Tuttavia, dopo averlo letto e riflettuto nel merito delle argomentazioni mi sono convinto per almeno tre motivi dell’esatto contrario di ciò che appassionatamente si vorrebbe dimostrare, come se nel secolo che ci separa dal Prota non si siano verificate novità di rilievo.

  1. All’affidabilità assoluta attribuita dal prof. Di Landro al complesso delle fonti messe in evidenza si contrappone la critica severa dello storico Mario Pellicano Castagna che afferma; “… l’antica Castelvetere si affaccia all’età medievale con tutti i dubbi e le incertezze che accomunano tanti centri del nostro Mezzogiorno, intorno ai quali sarebbe persino vano chiedere l’apporto della letteratura storiografica contemporanea o di altro tipo di informazione e documentazione. E le stesse fonti cinque-seicentesche, alle quali si è voluto dare finora troppo ed immeritato credito, non solo non ci aiutano a colmare un vuoto plurisecolare, ma sembrano anche del tutto smentite dalla più recente critica storica e dai ritrovamenti archeologici di Capo Stilo.” Ritrovamenti che a Monasterace ogni anno stanno svelando le meraviglie uniche e la raffinatezza raggiunte dalla civiltà magno greca, mentre i nostri reperti, numerosi, sporadici e casuali, ci dicono, com’è del tutto evidente e logico data la vicinanza e la posizione orografica, che siamo stati parte della chora di quella polis con un ruolo strategico decisivo, essendo stato l’Allaro linea di confine tra Kaulon e Locri Epizefiri eterni nemici. Convengo sulla trascuratezza e sottovalutazione dimostrate nei nostri confronti da chi avrebbe dovuto compiere degli scavi preordinati come l’importanza dei rinvenimenti imponeva. E aggiungo che di tutto quello che c’è nulla è visibile a noi e al turista visitatore interessato. E in questa direzione andrebbero concentrati di più gli sforzi e le polemiche per predisporre un luogo espositivo idoneo alla loro valorizzazione.

  2. Il “vuoto plurisecolare” a cui Pellicano Castagna fa riferimento è un buco nero lungo 1.200 anni, dodici secoli di silenzio, un salto enorme dalla distruzione di Kaulon da parte dei romani nel 204 a. C. e la comparsa ufficiale di Castelvetere negli ultimi due decenni dell’XI secolo, in epoca medievale coincidente con l’avvento dei normanni. I romani sono stati una terribile cesoia, hanno assorbito quella civiltà e a loro volta, allo stato attuale della conoscenza, hanno lasciato diverse tracce e nessun insediamento abitativo di rilievo. Quella popolazione di origine ellenica appare ancora oggi dissolta nel mistero.

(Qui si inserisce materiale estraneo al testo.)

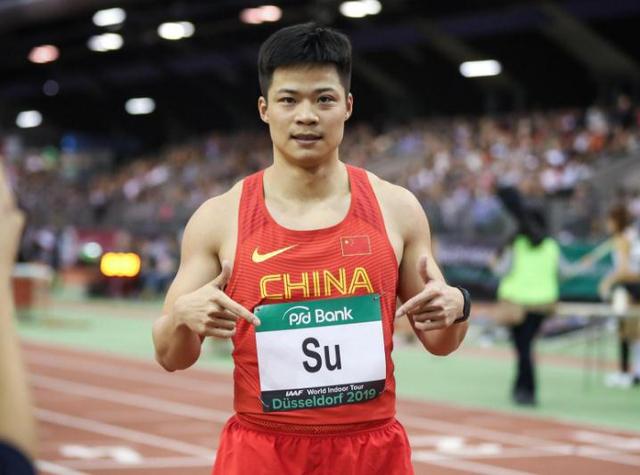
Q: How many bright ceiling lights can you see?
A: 9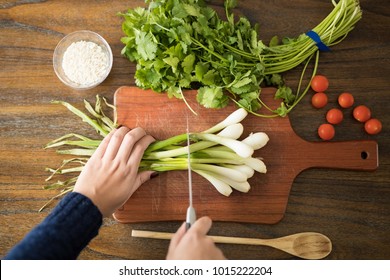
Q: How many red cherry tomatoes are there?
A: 7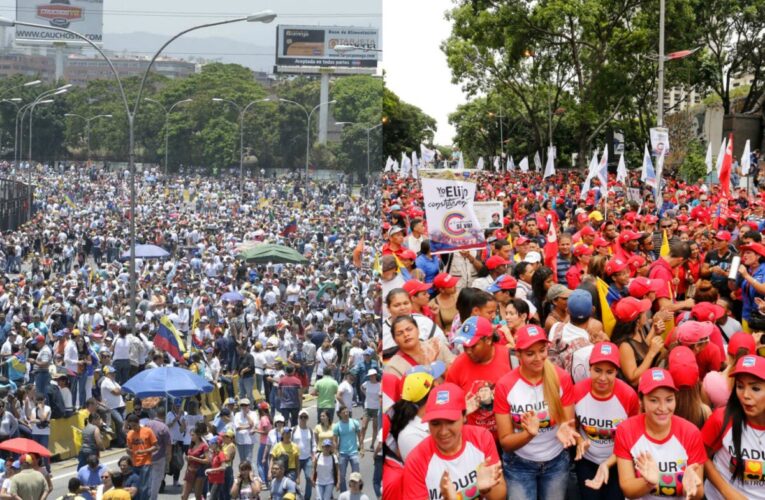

  3. In queste condizioni e di fronte alla realtà concreta distante da noi 20 km, è impresa titanica quanto cieca contrapporsi a Paolo Orsi, ad uno dei padri dell’archeologia, a tutti coloro che hanno continuato gli scavi e gli studi sul sito di Monasterace: Soprintendenza, strutture universitarie nazionali ed estere, archeologi, storiografici. Dobbiamo umilmente ammettere che nel 1863, quando Castelvetere mutò il nome in Caulonia, siamo diventati figli di nessuno, di un equivoco storico non più sostenibile.

Invece di perpetrare l’inseguimento vano della mitica chimera greca, dovremmo ritrovare l’onestà intellettuale per spostare la riflessione sui nostri veri e legittimi progenitori consacrati dalla storia che, non senza ragione, si identificarono nel toponimo “Palaiokastron” medio bizantino, evoluto in “Castellum Vetus” e stabilizzato in Castelvetere. Per far giungere fino a noi questa città fortificata da mura possenti faticarono come dannati e diedero la vita per difenderla e trasmetterne la progenie. I nostri ceppi antichi germogliarono in cima alla rupe e lì estesero robuste ramificazioni, affondando le radici nelle viscere più profonde. Siamo incontestabilmente castelveterini. Dobbiamo avere il coraggio di ritrovare noi stessi e riparare al torto inferto ai nostri avi nel solo modo possibile; cambiare, modernizzando la denominazione del comune in Castelvetere di Calabria.